If you’re like me—writing articles, coding, and doing research with AI every day—you’ve probably had this experience: AI confidently turns in a result, and you spend half a day checking it only to find a stupid, basic error hidden in it, with not a single word of warning the whole time.

This “pretend everything is fine” habit is likely one of the biggest headaches for today’s large language models.

On May 28, Anthropic released Claude Opus 4.8. It’s only been six weeks since the previous version, Opus 4.7, was released.

Opus 4.8 is not a suffocating generational leap. Anthropic itself admits this is just a “modest but tangible improvement”—but it did one thing that many people have been waiting for: teaching AI to acknowledge its own uncertainty.

01 Faster pace, more honest models

Starting with Opus 4.5 in November 2025, Anthropic’s flagship model iteration cycle has shifted to roughly once every two months—4.5 (last November), 4.6 (this February), 4.7 (April), and 4.8 (end of May). A release cadence of every six weeks is nearly the most aggressive iteration speed in the large-model industry.

Comparison of Opus 4.8 with Anthropic’s models and competitors’ models | Image source: Anthropic

On standard benchmarks, Opus 4.8’s performance can be summarized as “steady progress.” In programming ability, SWE-bench Pro rose from 64.3% on 4.7 to 69.2%, and SWE-bench Verified increased from 87.6% to 88.6%. Multidisciplinary reasoning (Humanity’s Last Exam), using tools, scored 57.9%. The knowledge-work evaluation GDPval-AA led with an Elo of 1890, surpassing GPT-5.5’s 1769. The computer operation evaluation OSWorld-Verified also led with 83.4%.

The only area where GPT-5.5 outperformed it was terminal programming (Terminal-Bench 2.1): GPT-5.5 scored 78.2%, while Opus 4.8 scored 74.6%.

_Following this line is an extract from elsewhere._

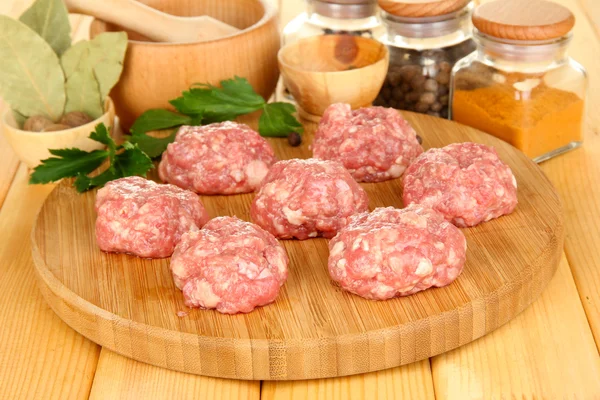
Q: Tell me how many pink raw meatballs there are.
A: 7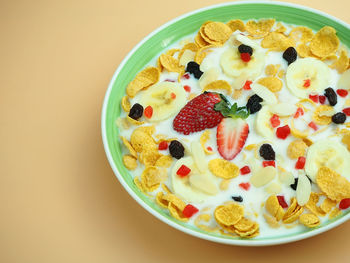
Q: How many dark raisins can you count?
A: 11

But honestly, these benchmark numbers are getting hard to get excited about. Evaluations like SWE-bench Verified are approaching saturation. On GPQA Diamond, several models are sitting above 93%—the higher the score, the smaller the real, perceptible difference for each additional point.

What truly made me feel that this update was worth writing about was Anthropic’s investment in the direction of “honesty.”

02 AI that says “I’m not sure”

Anthropic provided a very specific data point: in programming tasks, the probability that Opus 4.8 fails to report its own code defects is about four times lower than Opus 4.7.

What does that mean? It means that in the past, after Opus 4.7 finished writing a piece of code—even if it contained bugs—it might casually tell you “done, no problem” without a care. Opus 4.8 is more inclined to proactively say, “I’m not sure about this part—you’d better check.”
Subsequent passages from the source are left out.